[[ DATA FOR PROCESSING, beginning ]]

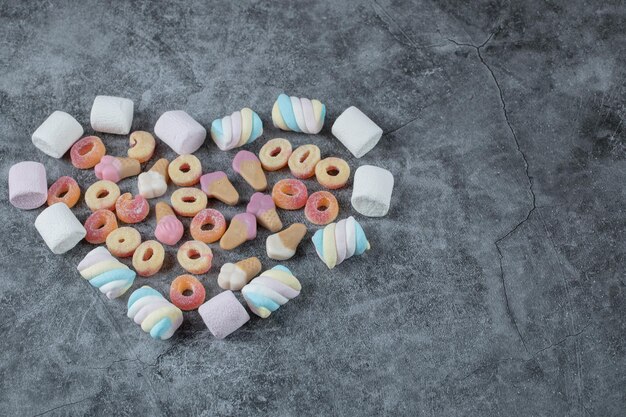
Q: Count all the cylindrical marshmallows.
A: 8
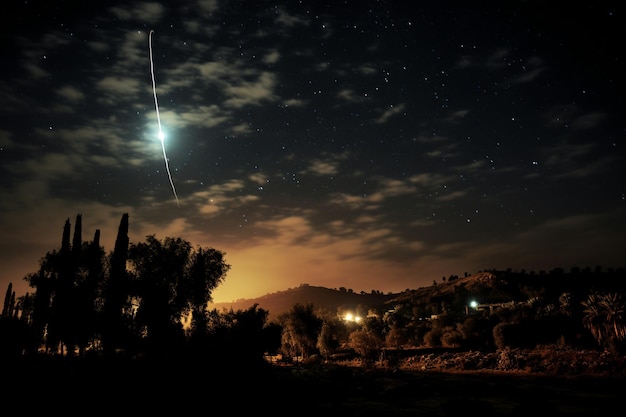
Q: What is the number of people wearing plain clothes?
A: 0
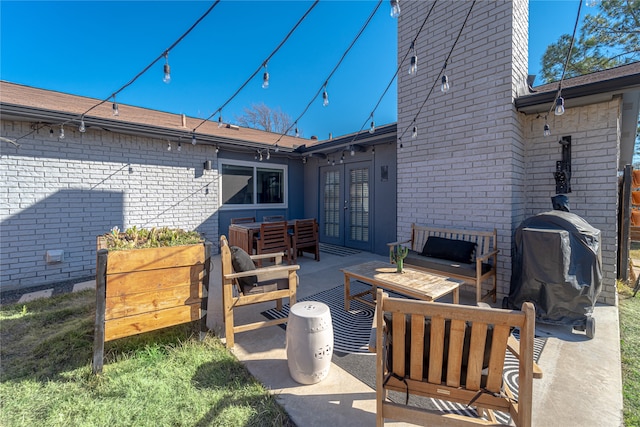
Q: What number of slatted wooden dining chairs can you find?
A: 4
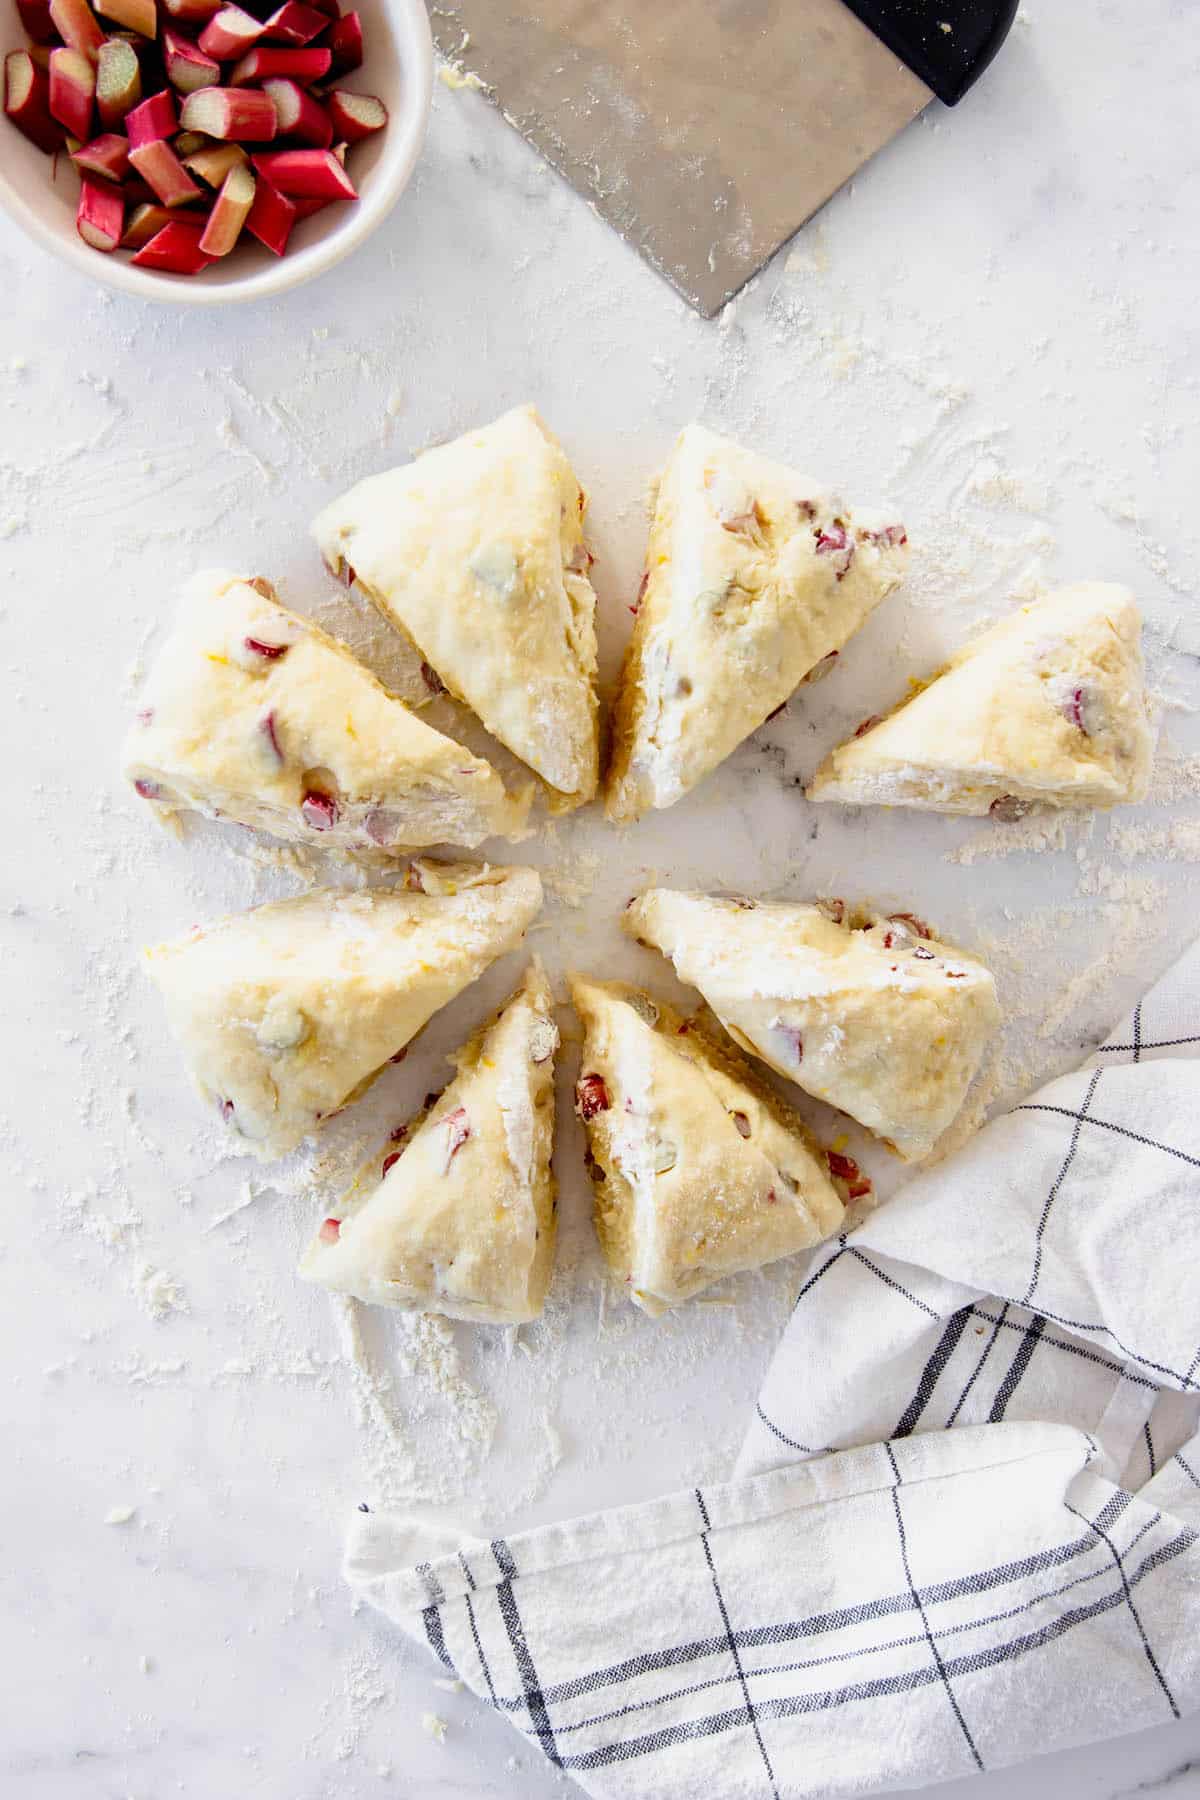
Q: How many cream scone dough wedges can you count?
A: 8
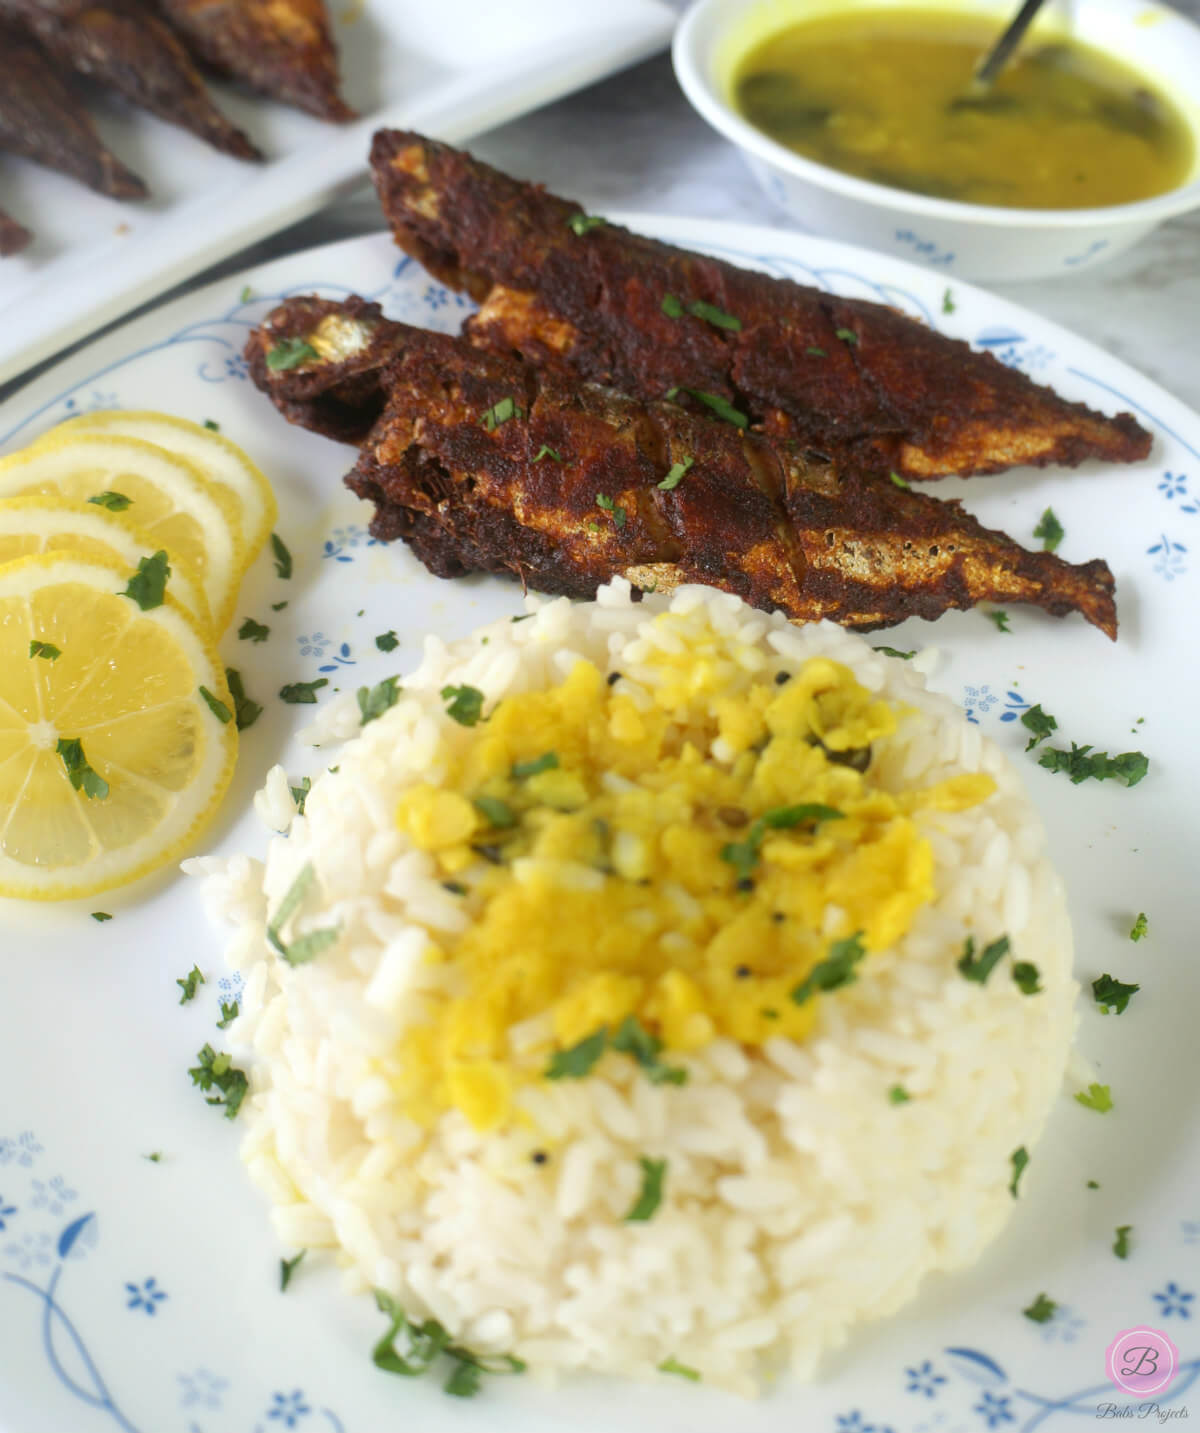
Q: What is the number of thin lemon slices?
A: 4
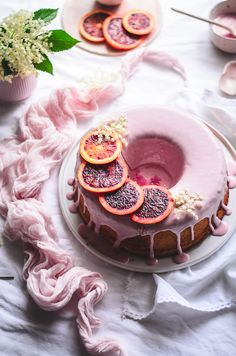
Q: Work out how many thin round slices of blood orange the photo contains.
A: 7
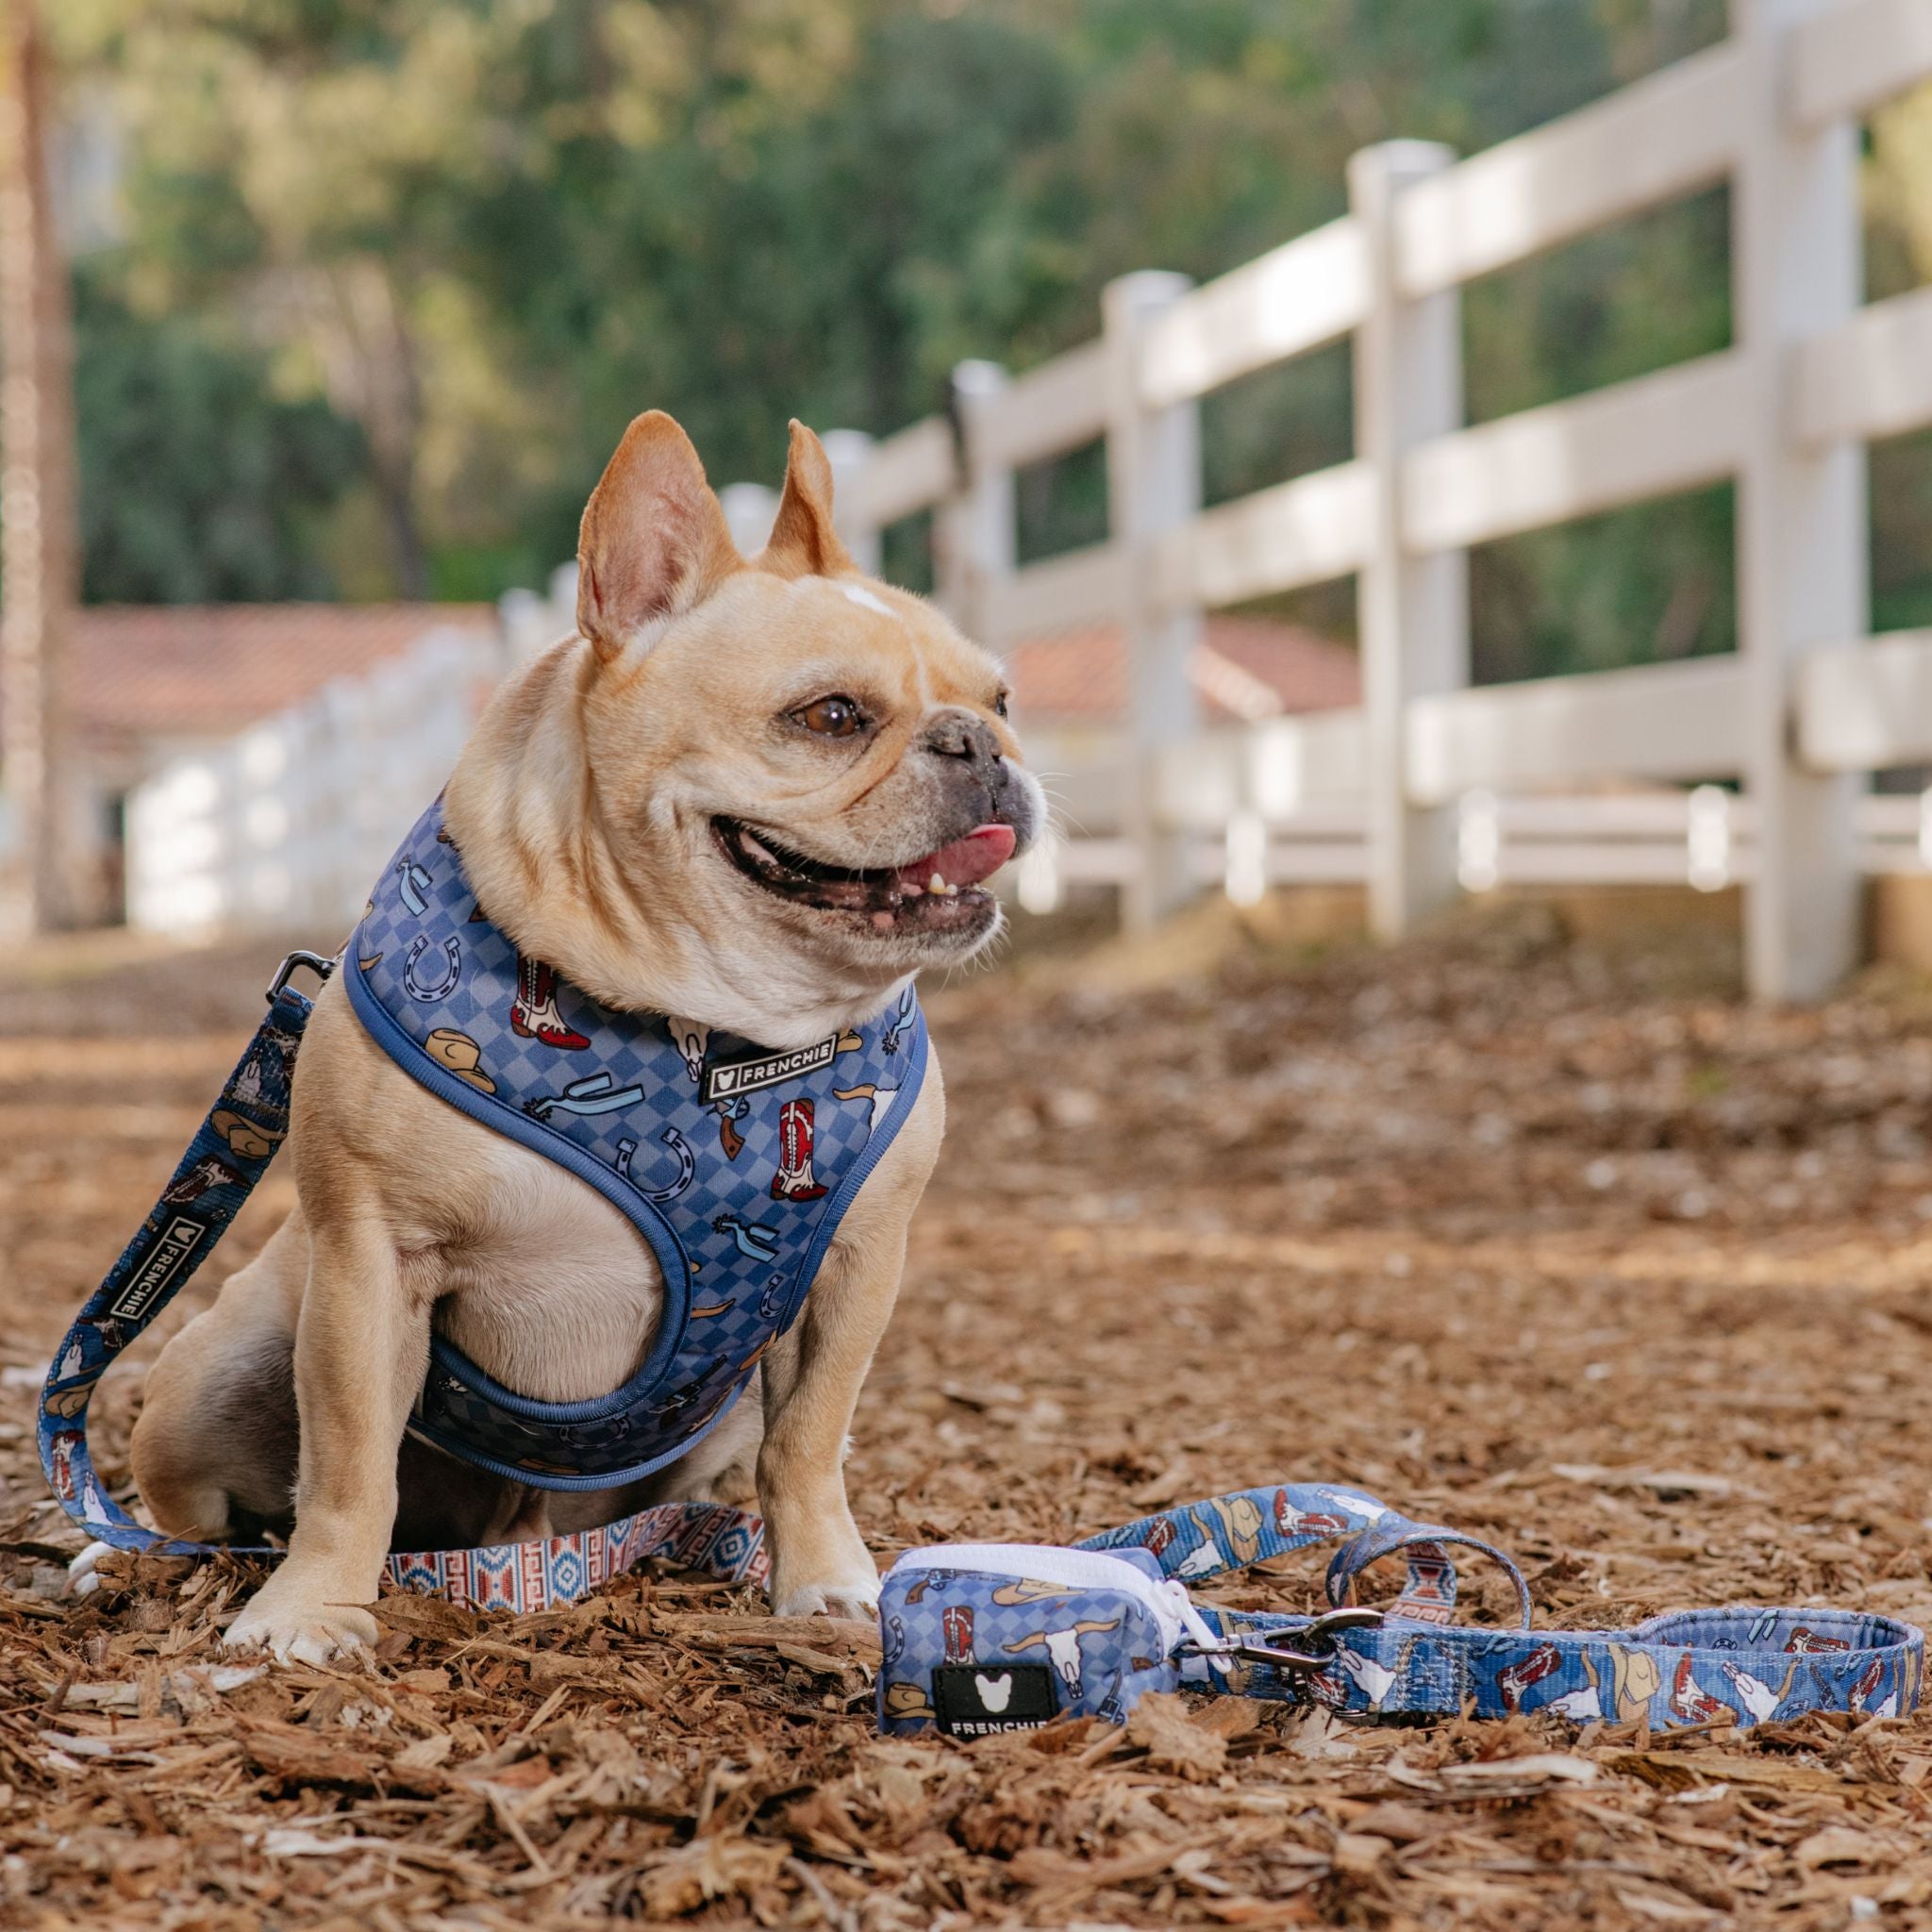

[[ DATA FOR PROCESSING, end ]]

**WHAT TO DO**:
Which lines of the listing contain the string "thin"? Copy each of them.

**TASK RESULT**:
Q: What is the number of thin lemon slices?
Q: Work out how many thin round slices of blood orange the photo contains.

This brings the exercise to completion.